Novartis gets three FDA approvals for expanded use of biologic drug to treat rare autoinflammatory diseases

Novartis announced today that the US Food and Drug Administration (FDA) has granted three simultaneous approvals for the expanded use of Ilaris® (canakinumab) to treat three rare and distinct types of Periodic Fever Syndromes.

Ilaris is the first and only FDA-approved biologic treatment for patients with Tumor Necrosis Factor Receptor-Associated Periodic Syndrome (TRAPS), Hyperimmunoglobulin D Syndrome (HIDS)/Mevalonate Kinase Deficiency (MKD) and Familial Mediterranean Fever (FMF). All three conditions are part of a group of rare autoinflammatory diseases called Periodic Fever Syndromes, which are also referred to as Hereditary Periodic Fevers (HPF). The most common syndrome is FMF, which mainly affects people of Eastern Mediterranean ancestry. It affects 1 in 250 to 1 in 1,000 individuals in these populations, many of whom are children.

"We are grateful to the scientists, clinical trial investigators and all associates who worked tirelessly in support of patients to gain three simultaneous FDA approvals of ILARIS," said Fabrice Chouraqui, President of Novartis Pharmaceuticals Corporation, "It is through their hard work that Novartis can offer a desperately needed new treatment option to the adults and children who suffer from these debilitating conditions and continue to serve the rare disease community."

The FDA approvals are based on results from the pivotal Phase III CLUSTER study which showed rapid (at Day 15) and sustained disease control with Ilaris compared to placebo through 16 weeks, in patients with either TRAPS, HIDS/MKD or FMF. As a result of the positive data, the FDA granted Ilaris Breakthrough Therapy status and priority reviews for each of the three Periodic Fever Syndrome conditions.

Periodic Fever Syndromes are a group of rare autoinflammatory diseases that cause disabling and persistent fevers which may be accompanied by joint pain, swelling, muscle pain and skin rashes with complications that can be life-threatening.

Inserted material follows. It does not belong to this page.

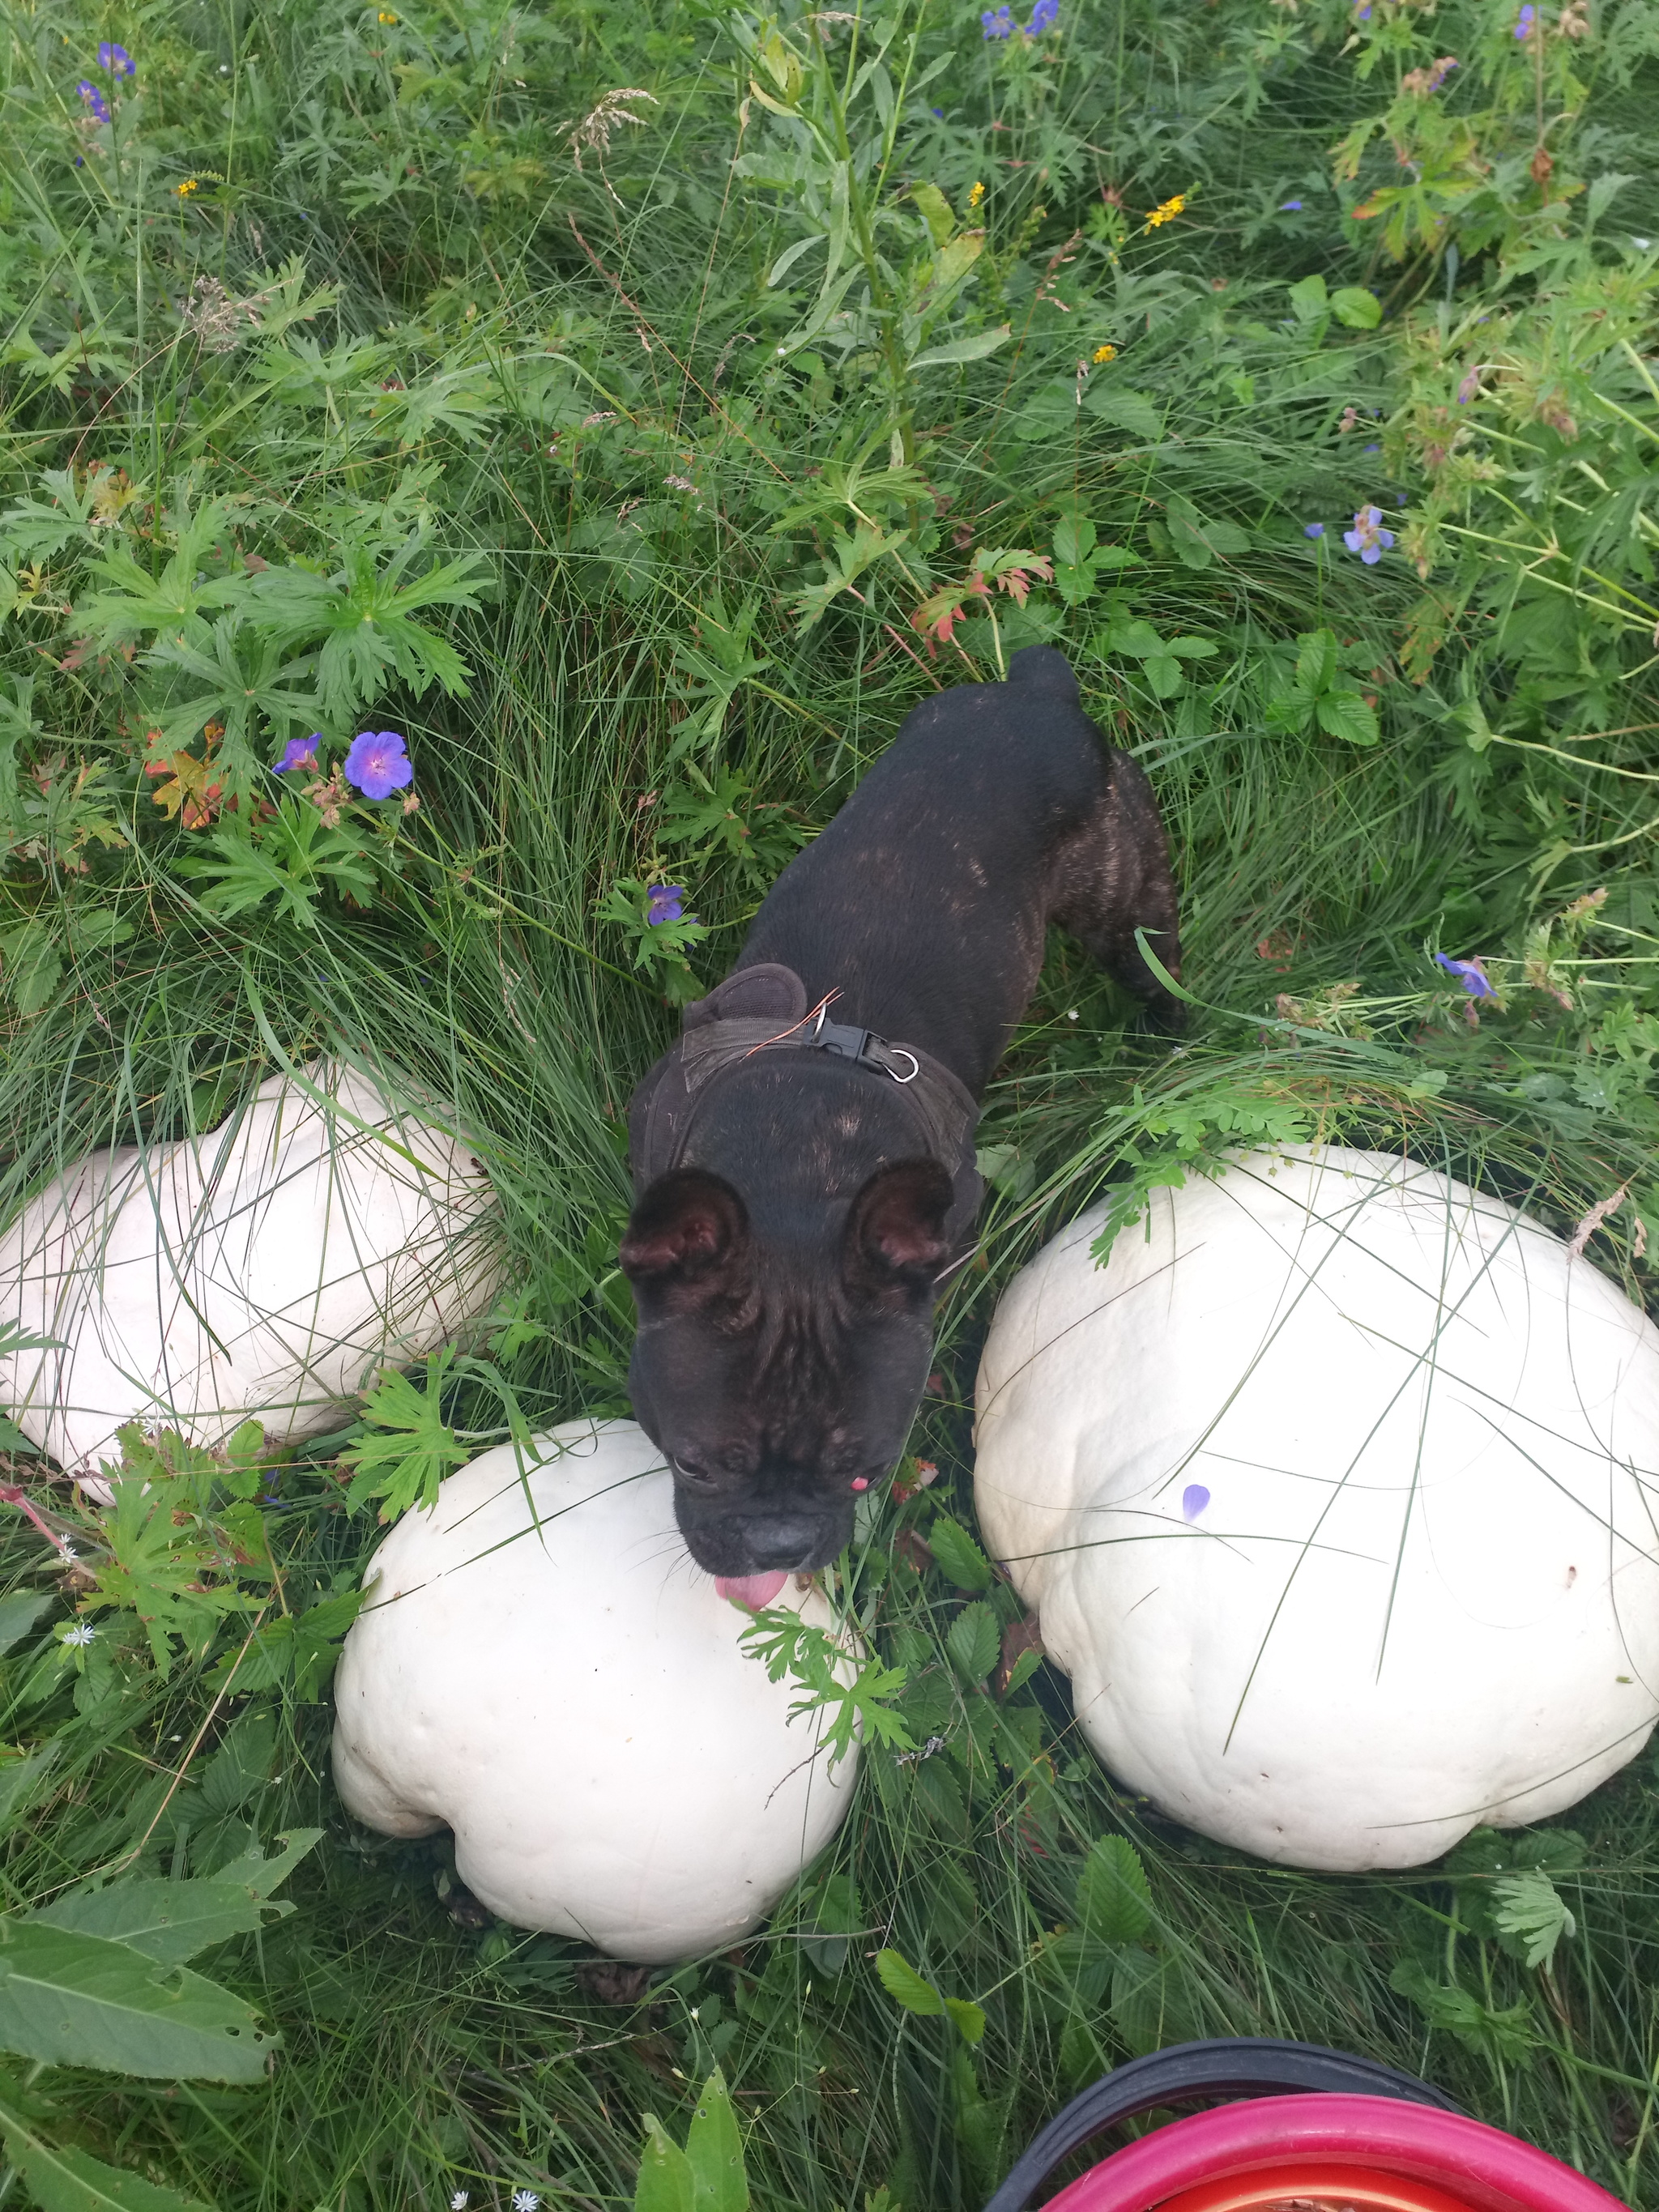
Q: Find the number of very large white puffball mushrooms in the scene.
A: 3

"Adults and children living with TRAPS, HIDS/MKD or FMF often experience extensive delays in diagnosis because the disorders are so rare that many physicians are unaware of them," said Hal M. Hoffman, M.D., chief of Pediatric Allergy, Immunology, and Rheumatology at Rady Children's Hospital-San Diego and University of California San Diego. "Following diagnosis, our goal is to get patients treated as soon as possible and that has been challenging due to the lack of available treatment options. That's what makes these three approvals for ILARIS so important for patients."

Ilaris is already approved and marketed in the US as an effective and well-tolerated treatment for another Periodic Fever Syndrome condition – Cryopyrin-Associated Periodic Syndromes (CAPS), and another autoinflammatory condition – Systemic Juvenile Idiopathic Arthritis (SJIA).